## The task
Search the data below for "number"; list each line that holds it.

***** Exercise data

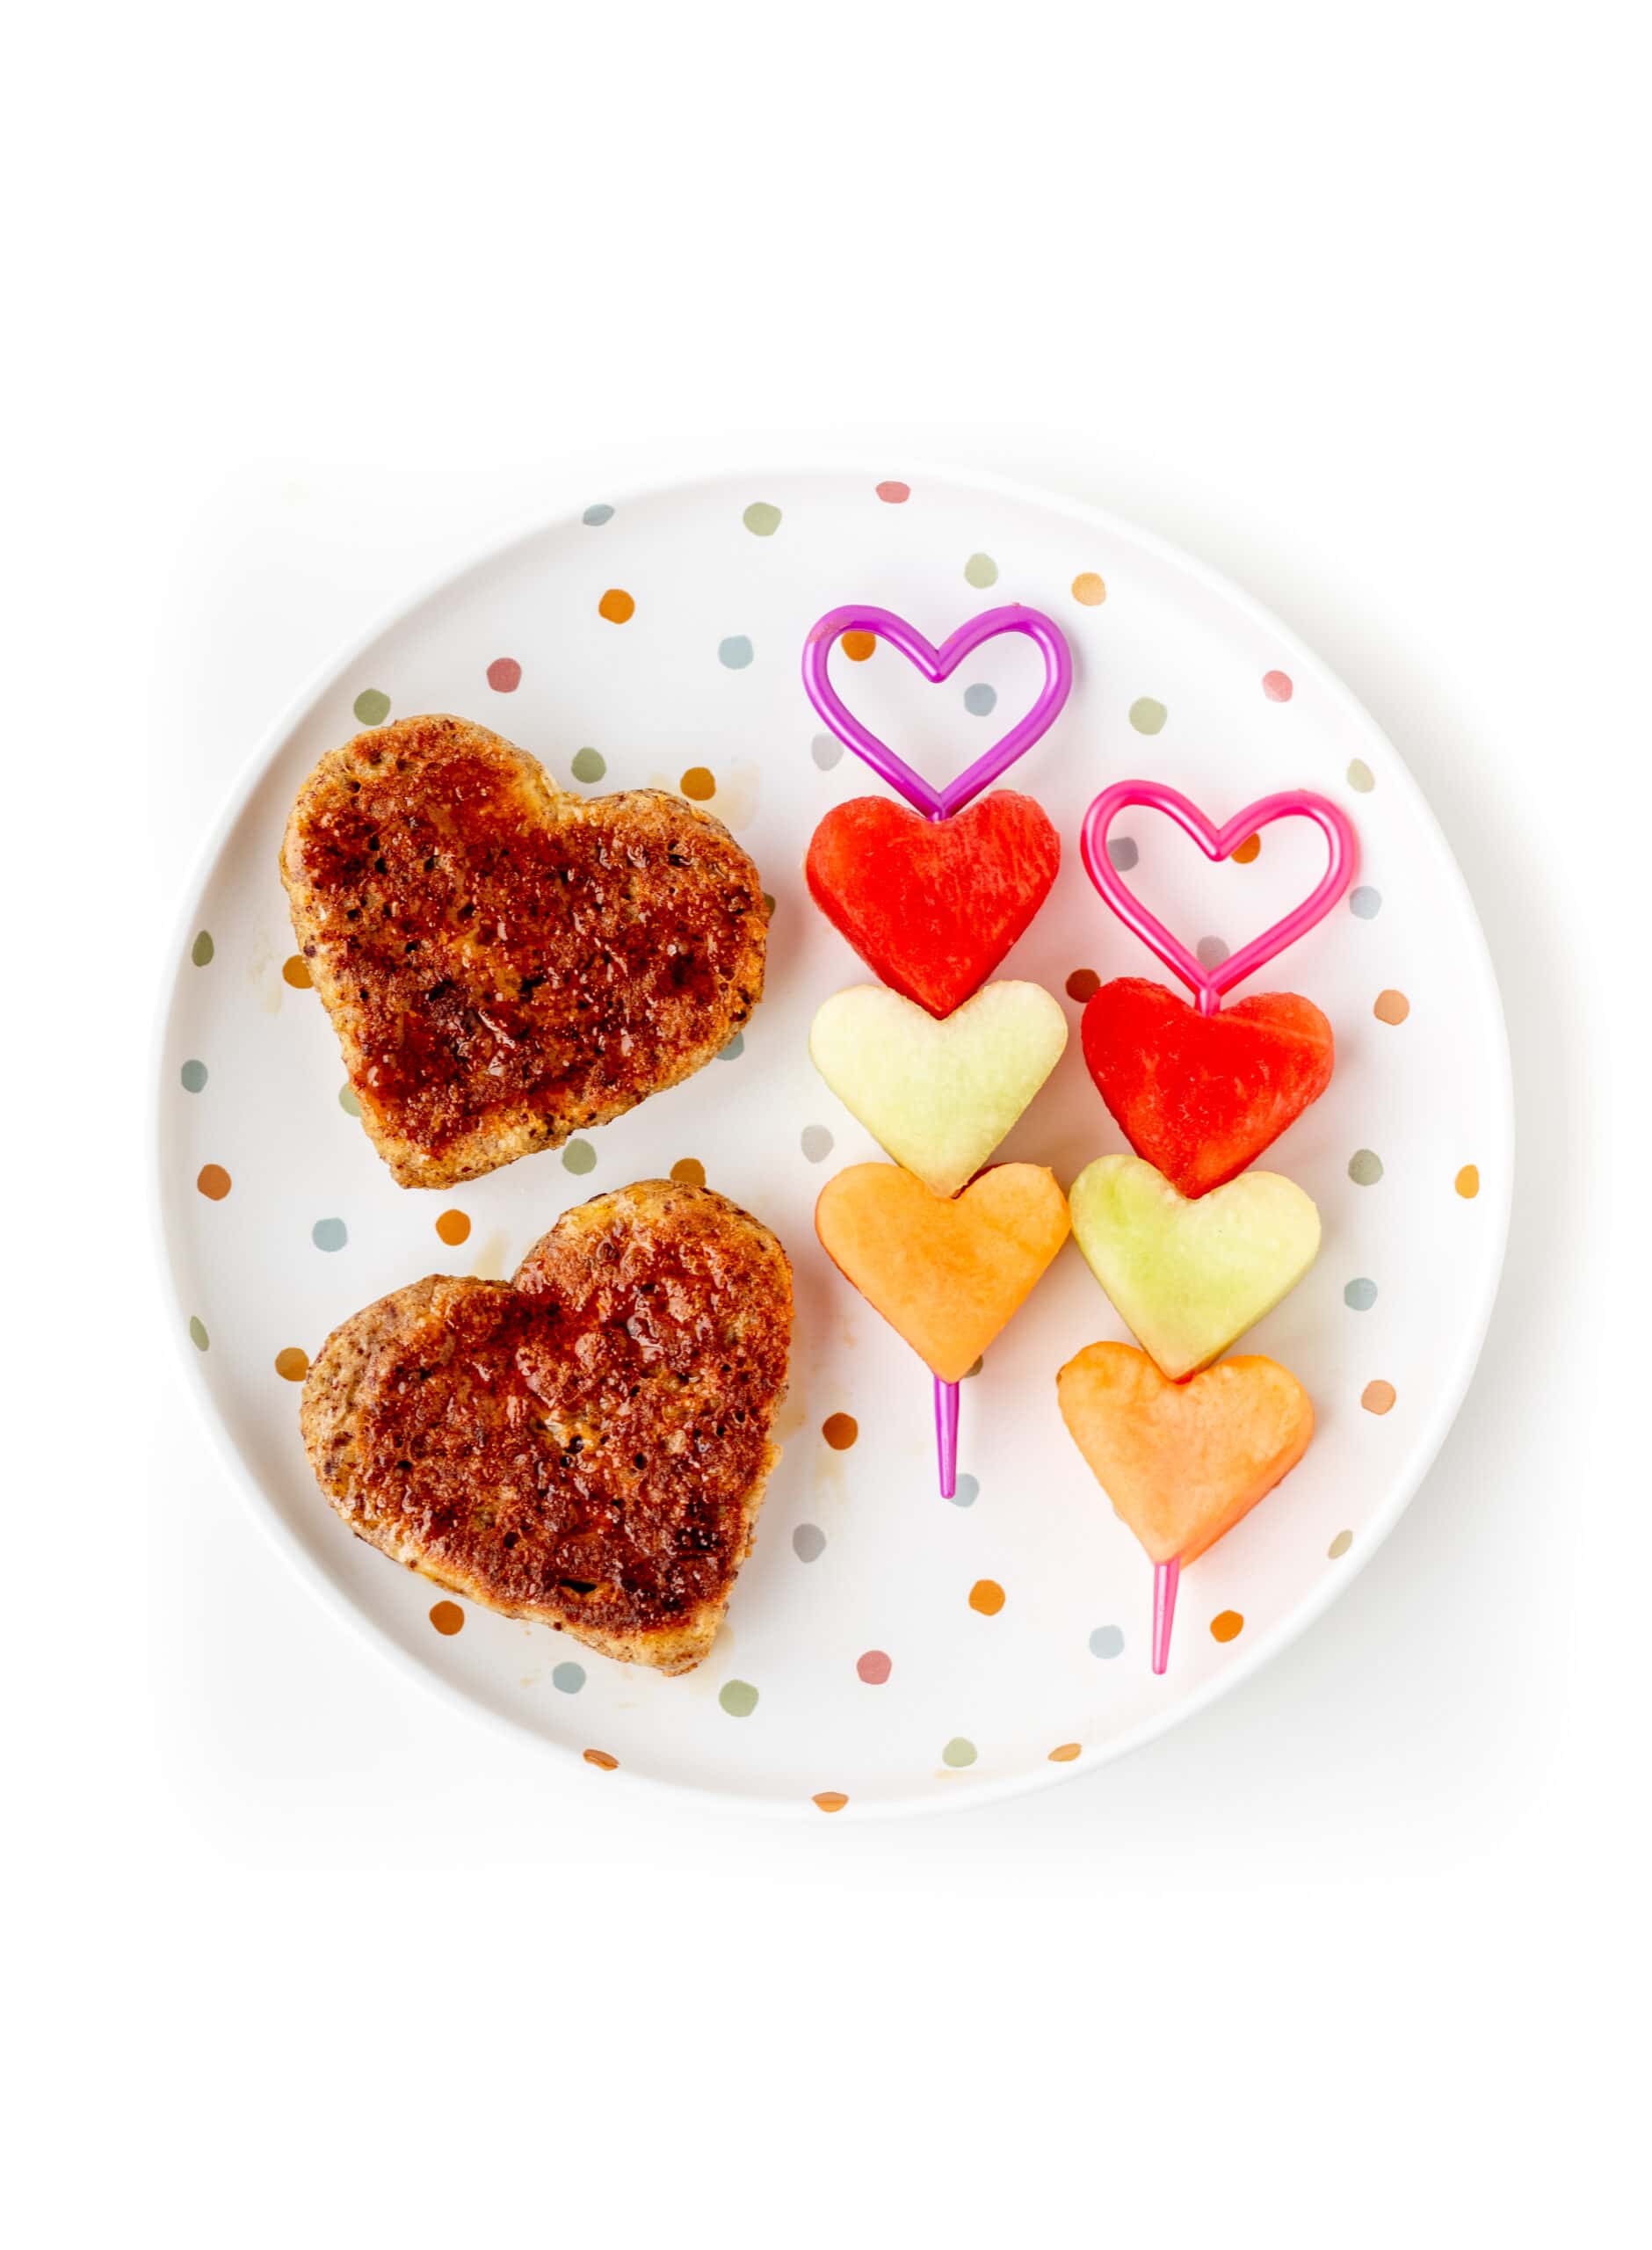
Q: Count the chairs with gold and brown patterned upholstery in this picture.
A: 0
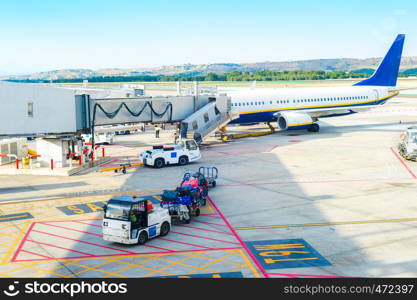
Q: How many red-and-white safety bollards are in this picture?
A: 5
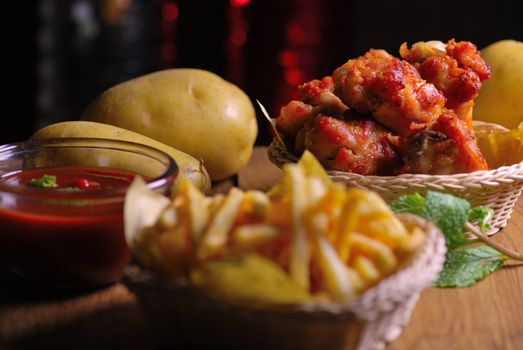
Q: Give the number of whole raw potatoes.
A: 3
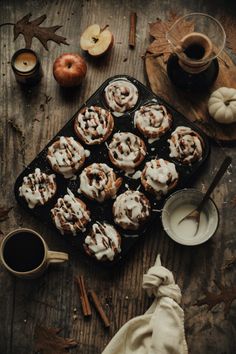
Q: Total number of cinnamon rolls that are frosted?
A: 12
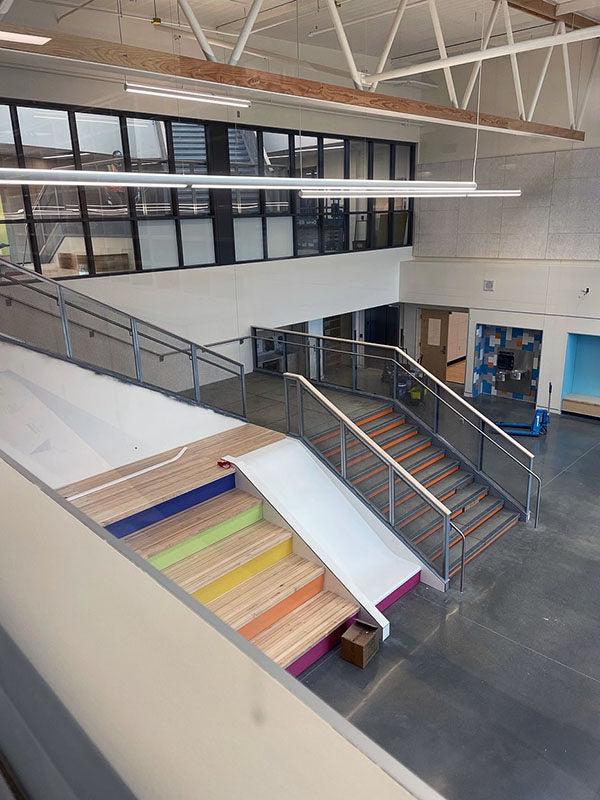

**********

## Reply to the exercise
Q: Give the number of whole raw potatoes.
Q: Total number of cinnamon rolls that are frosted?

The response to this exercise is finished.